If you can’t find and understand other people’s arguments, you tend to get stuck either with what your intuition tells you or with the opinion of just one person who managed to catch your attention.
That is why you do research. Research is an essential part of thinking for yourself.
We want you to get better at research and in this article, we want to share how an expert researcher goes about it on the internet.
If you are a student and not quite sure how to start to clarify your thinking and satisfy your curiosity, here’s how experts start:
Setup the scope and topic
Unlike in the classroom setting, research tends to be open-ended. There’s always another book or paper you can read that potentially has an important insight. You rarely reach a stopping point that will tell you you’re done.
This is the reason why most people can’t sustain their efforts in doing research. Our brain likes to check off boxes from the pending to-do list. Open-ended activity suffers from that lack of completeness.
It is then recommended to decide how much time you want to commit in advance. Another thing is to decide what you want to do with the information, such as writing a research-driven essay—rather than having it just for mental satisfaction.

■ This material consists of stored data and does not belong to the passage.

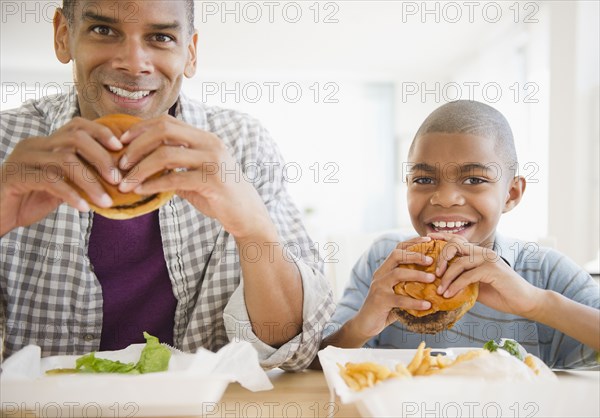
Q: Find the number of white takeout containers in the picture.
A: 2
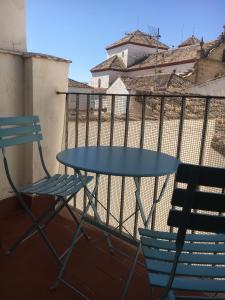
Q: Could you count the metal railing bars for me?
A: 10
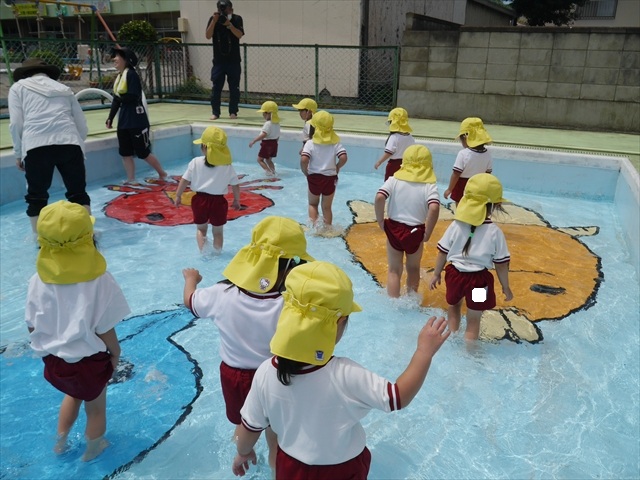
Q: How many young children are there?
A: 11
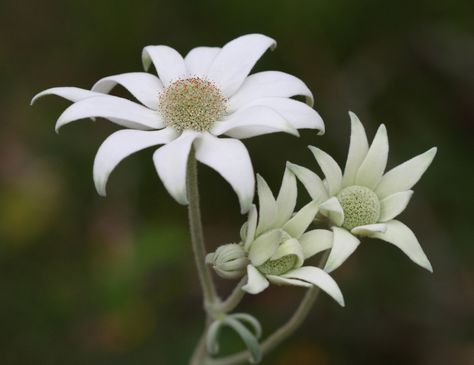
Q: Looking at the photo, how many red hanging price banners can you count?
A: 0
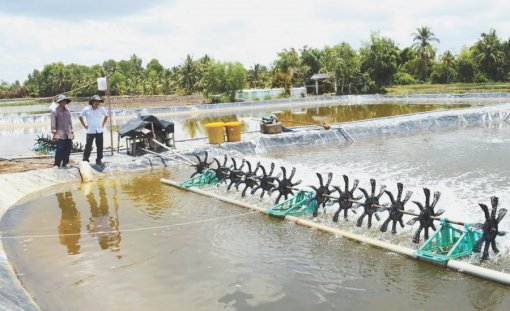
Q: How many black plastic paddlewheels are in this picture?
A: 12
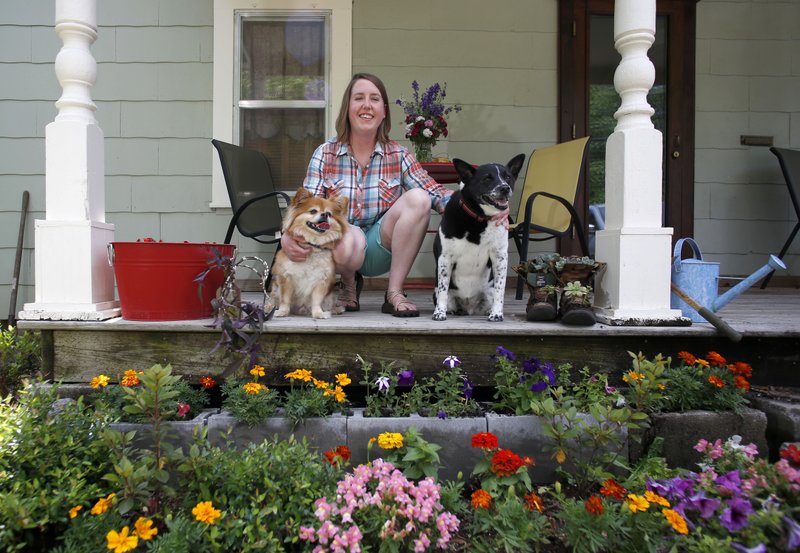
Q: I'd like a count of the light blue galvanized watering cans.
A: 1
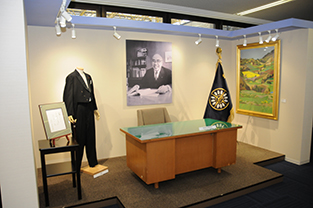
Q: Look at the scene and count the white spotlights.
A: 11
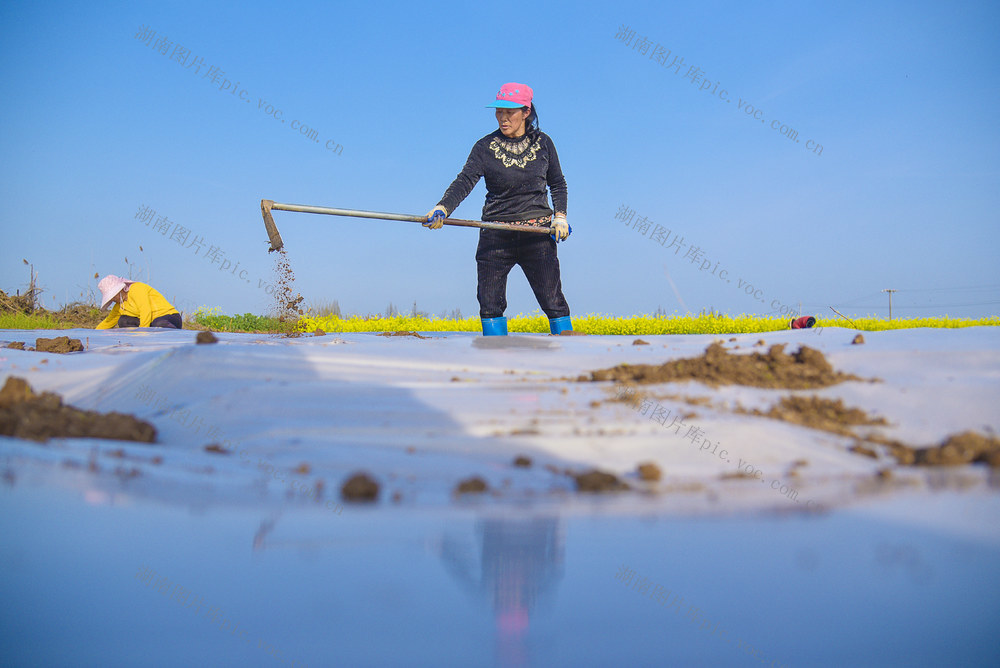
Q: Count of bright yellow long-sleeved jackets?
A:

Look for key works and keywords
Once you have a scope and topic, the next step is to find the expert vocabulary that matches the topic you’re interested in.
Wikipedia is usually a good starting point because it tends to bridge the ordinary language way of talking about phenomena, expert concepts, and hypotheses.
Type your idea into Wikipedia in plain English, and then note the words and concepts used by experts.
With keywords in hand, you can start by trying to identify key works and ask the following questions:
- What are the central texts in this field that other experts all agree are important?
- Which summarizes the field so that you can get a birds-eye view without needing to read too many papers?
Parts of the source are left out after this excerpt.